Reporting on Srebrenica lasted for a couple of days only. This was followed by new military operations in Zepa, by the opening of new front lines, … and then by announcements of the Croatian army offensive on Krajina.

“Military operation Oluja (Storm) ‘devoured’ the events of Srebrenica,” Masic said. “Oluja took place only two weeks later and when the long lines of refugees headed to Serbia, other stories became bygone. Moreover, information received from various sources, including the satellite footage broadcast on CNN that showed the digging of mass graves, were received with reserve, simply because the scope of the crime that it depicted surpassed everything we could possibly imagine. It was so huge that it could not fit any imaginable logical framework. That was why the initial reaction was doubt,” Masic told us.

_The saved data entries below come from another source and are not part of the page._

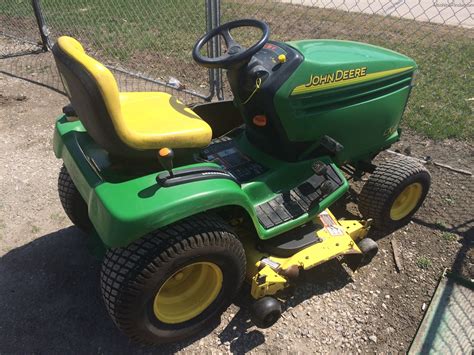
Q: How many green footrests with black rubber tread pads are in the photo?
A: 1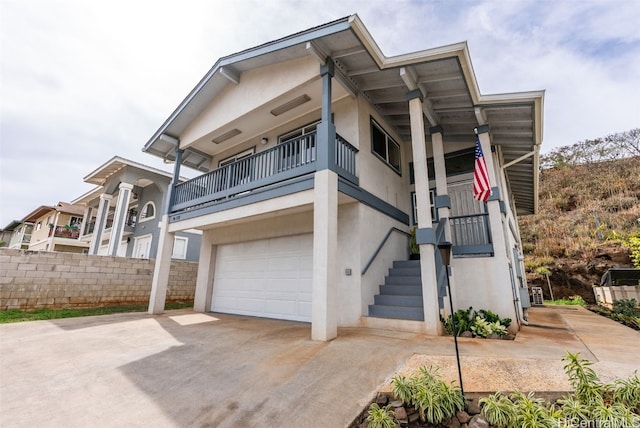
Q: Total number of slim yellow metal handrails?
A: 0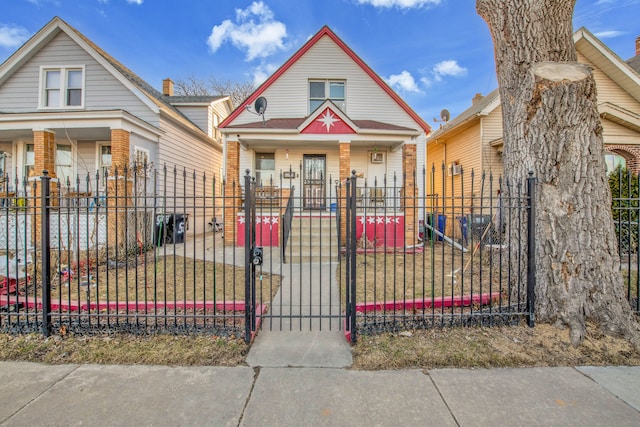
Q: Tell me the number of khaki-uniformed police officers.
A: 0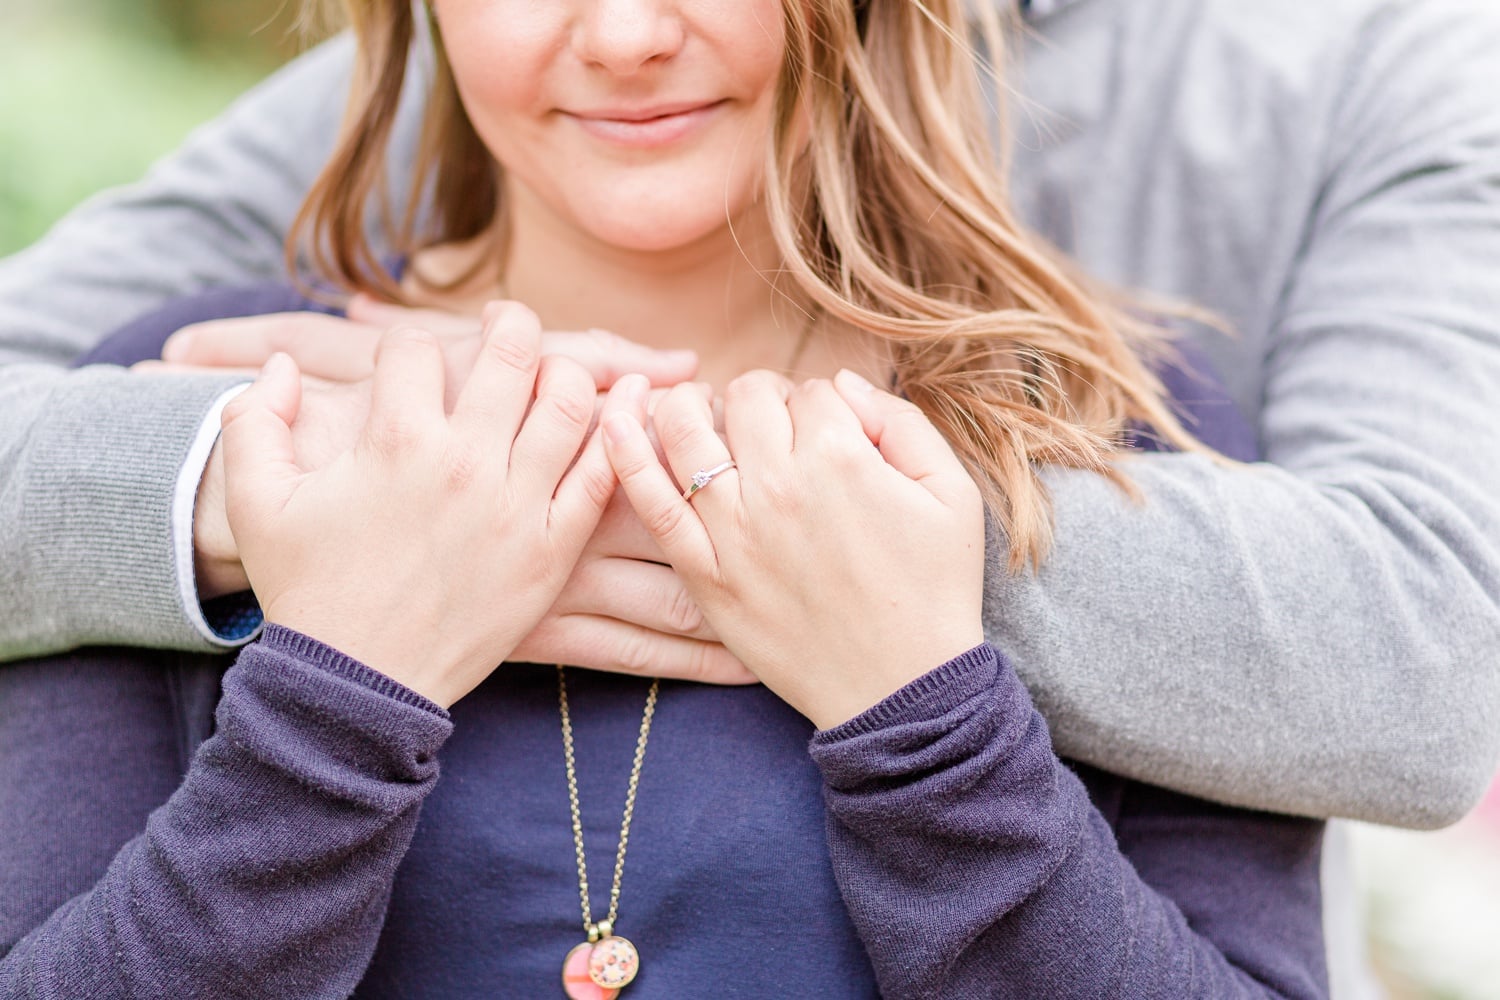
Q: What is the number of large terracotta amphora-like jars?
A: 0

“There was no awareness of the scope of the crime,” Janjic, of the Beta agency, agreed. “We could not verify the accuracy of available information on-site, media were already exhausted from the relentless propaganda war. It was the end of the war and nobody, not even the international community, had any interest in making a big story out of it at that moment, because everyone’s focus was on the plans for peace negotiations and end of war.”

Independent media, with their editorial policies directed against the politics of Milosevic and war, showed restraint and disbelief before the scope of this crime. The pro-government ones denied the crime altogether.

Twenty years on, and the overall impression is still devastating. Despite all the insight into the enormity of this crime, disagreements on whether there was a crime of genocide in Srebrenica, on the actual number of people killed there, and on whether they were civilians or soldiers, create a sordid picture of a society incapable of facing the crime or honoring the victims. Media undoubtedly have their share of blame for this. 

This article was produced by the Slavko Curuvija Foundation for its Cenzolovka.rs website, which covers media issues in Serbia.